**Problem to work on:** Determine how many of the lines below hold the word "this". Give the number and nothing else.

**Extracted records:**
—————
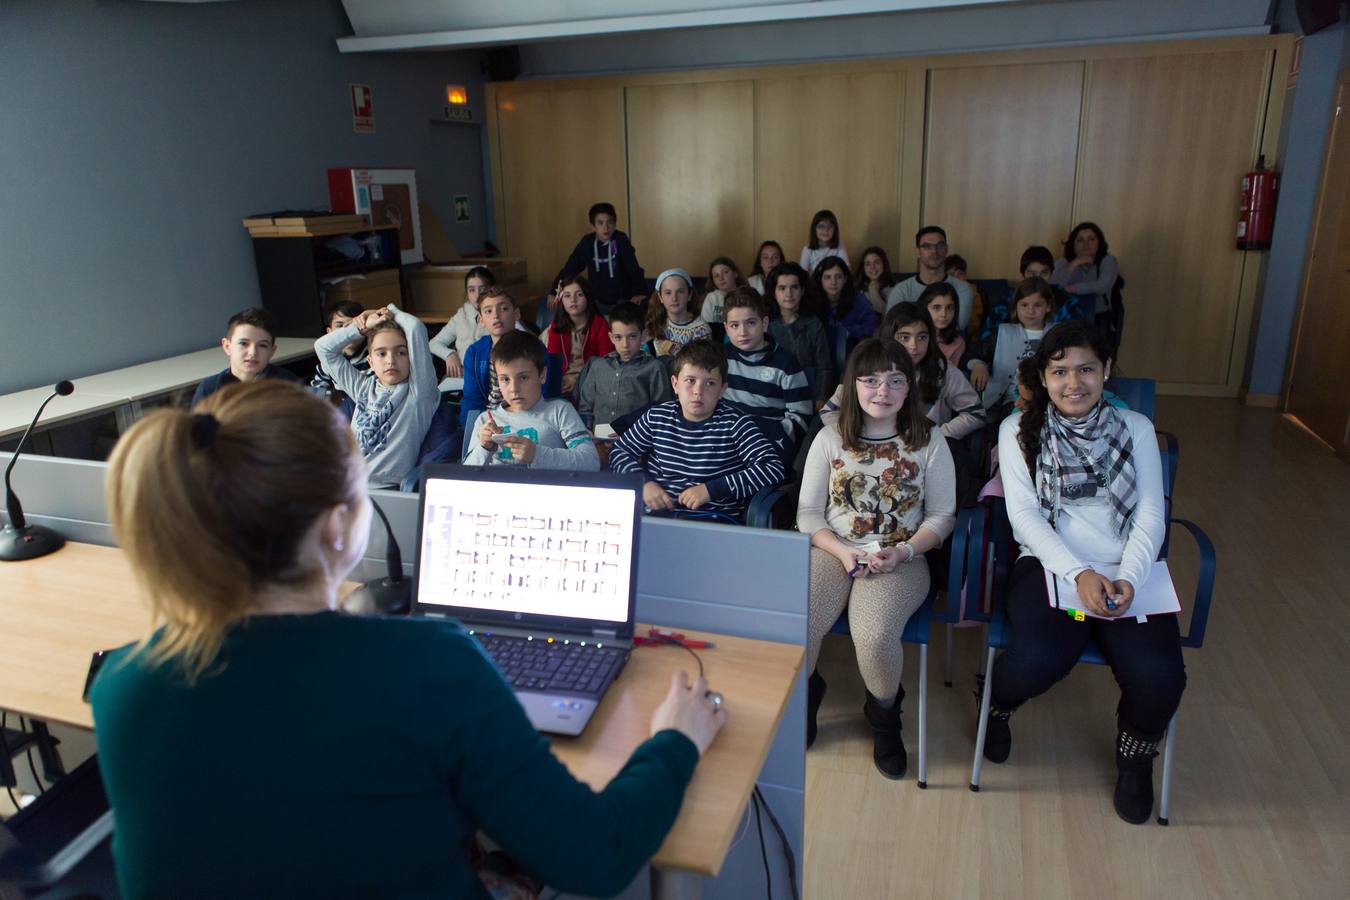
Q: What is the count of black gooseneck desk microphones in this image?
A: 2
—————
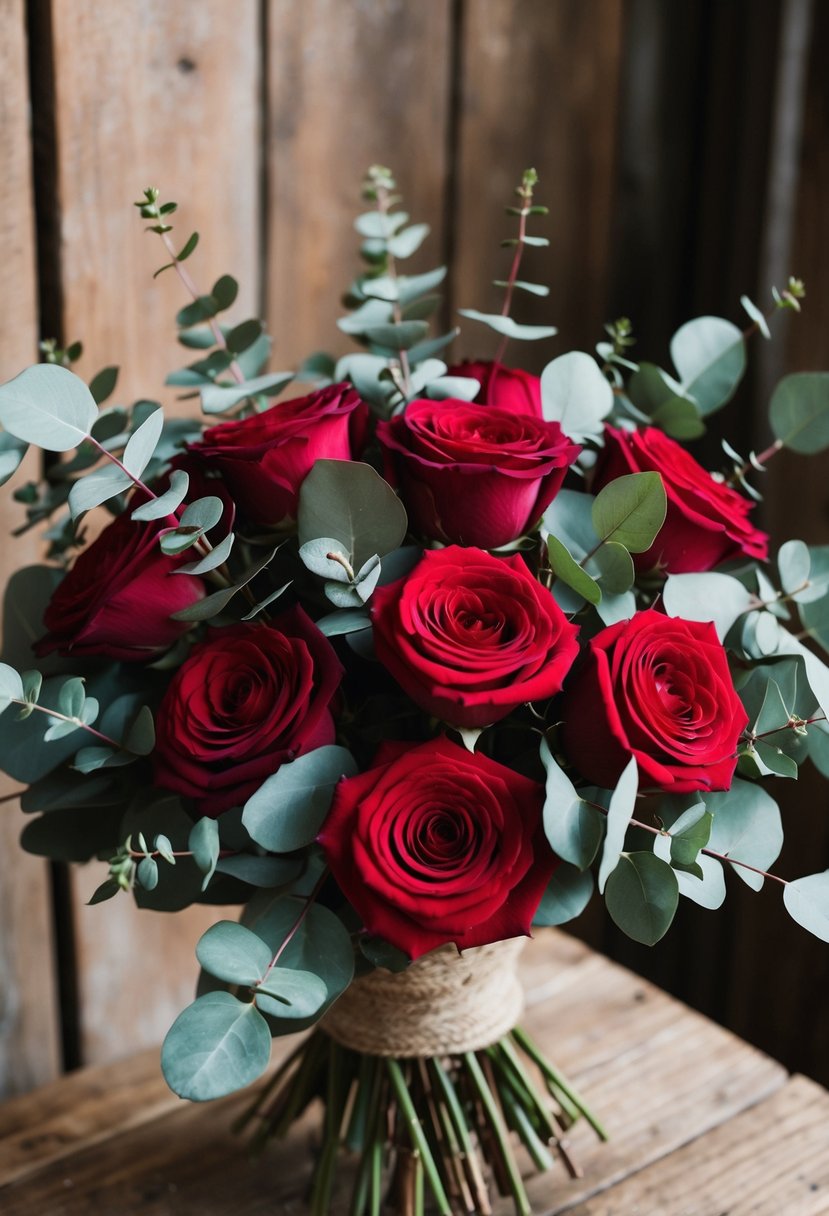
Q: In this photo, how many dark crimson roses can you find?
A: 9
—————
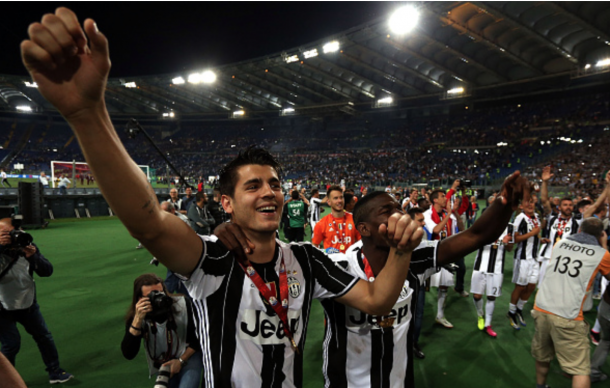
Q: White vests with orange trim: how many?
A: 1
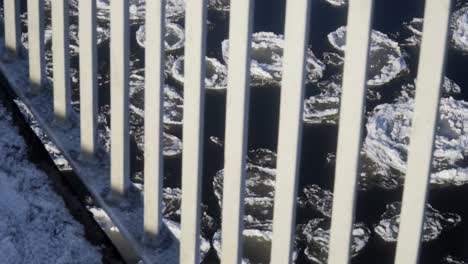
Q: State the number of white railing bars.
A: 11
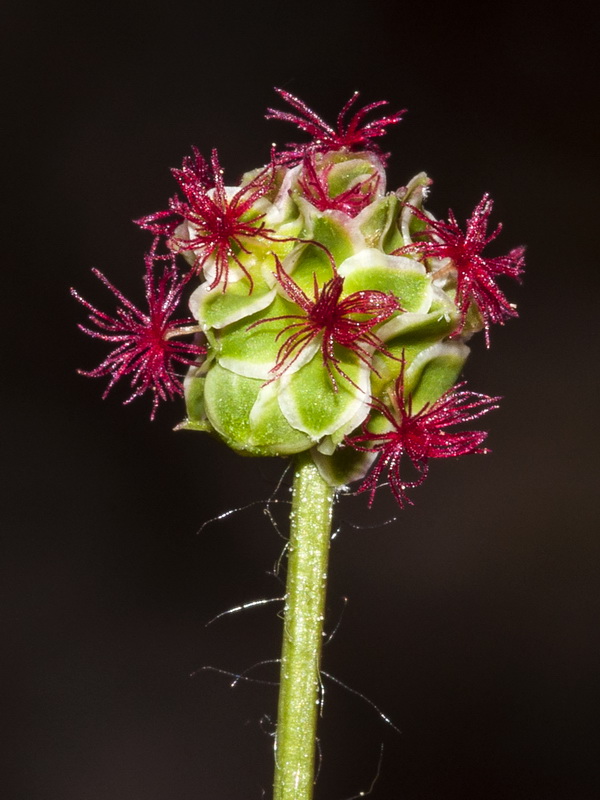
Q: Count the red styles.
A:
—————
**Response area:** 2